Trump was lonely in final days and it was a 'sad' sight, says Jim Acosta: 'I have never seen him this alone'
'What we saw the President build over the course of four or five years out on the campaign trail and over at the White House just sort of unraveled at the end,' Acosta recalled
Commenting on former President Donald Trump's final days in office, CNN's Jim Acosta, who led the network's coverage of Trump's presidency, said on Sunday, January 24, that the ex-POTUS appeared to be sad and lonely in the days leading up to him leaving the White House.
Before he boarded Air Force One with family and the press, including Acosta, Trump greeted a small crowd of about 200 at Joint Base Andrews as part of his farewell to Washington on Wednesday, January 20, morning. "It was sort of a sad and pathetic sight," Acosta told CNN's Chief Media Correspondent Brian Stelter on 'Reliable Sources' on Sunday, January 24. "I've never seen him this alone the entire time he was at the level of presidential politics."
According to Acosta, Trump lost whatever remaining credibility he had with voters after instigated a riot that laid siege to the US Capitol on January 6, as part of his attempt to overturn the results of the 2020 election in which he ended up on the losing side.
"Essentially what we saw was the undoing of the Trump presidency," Acosta said of Trump's final days. "What we saw the President build over the course of four or five years out on the campaign trail and over at the White House just sort of unraveled at the end."

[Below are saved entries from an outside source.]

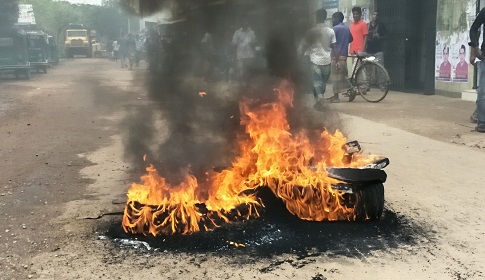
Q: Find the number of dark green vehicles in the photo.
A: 3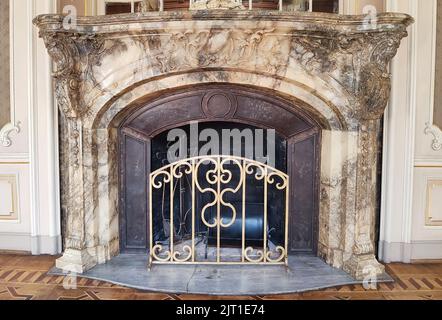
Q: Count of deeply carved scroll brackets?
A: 2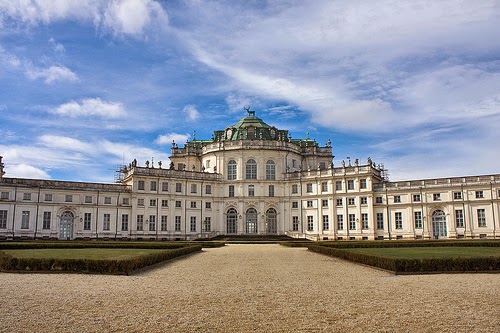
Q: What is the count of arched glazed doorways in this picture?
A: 5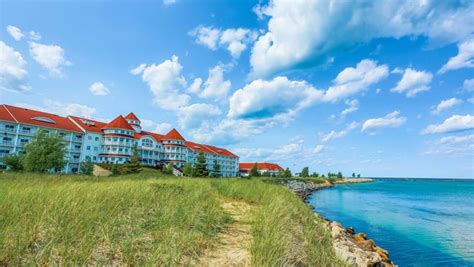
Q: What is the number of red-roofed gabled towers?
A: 3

For Trump, who has relished the spotlight for decades — even before he became the leader of the nation, thanks in part to Twitter which became his unofficial mouthpiece and a way for him to reach his supporters — he became quiet as he was banned from the immensely popular platform after the January 6 events. Apart from a few short video messages and his last address to supporters at Joint Base Andrews, he has largely remained out of public view.
Even mainstream media outlets refrained from covering Trump once he was out of the White House. None of them, barring some tabloids, have stationed reporters in Palm Beach, Florida — where the ex-POTUS is staying at the moment — to cover Trump. However, this does not mean that Trump will stay quiet for long.
"I think it is temporary," Acosta told Stelter. He also predicted that the political forces that sent Trump to the White House "have the potential to come back in the days to come. I do think Trump is going to lead at least a fringe movement in this country." And if the Senate in its upcoming impeachment trial fails to convict Trump, the possibility of him running for office again remains.
Acosta still calls Trump "lord of the lies" and believes he should not be ignored. "While he's still licking his wounds down in Mar-a-Lago, he poses a threat to this country," Acosta said. "This is not a time to put away our fact-checkers in some sort of box on a shelf. They're going to be needed to fact-check this movement. Trump may be going away, but Trumpism is not."
Apparently, Trump loved comparing himself to ex-President Grover Cleveland, who remains the only POTUS to serve two non-consecutive terms. However, Cleveland was more popular than Trump when he won his second term, Acosta noted. With record-low popularity in the last days of office, Trump probably has lost the ability to lead a major political party or win back the presidency. "Trump isn't going to be able to do that right now," Accosta predicted.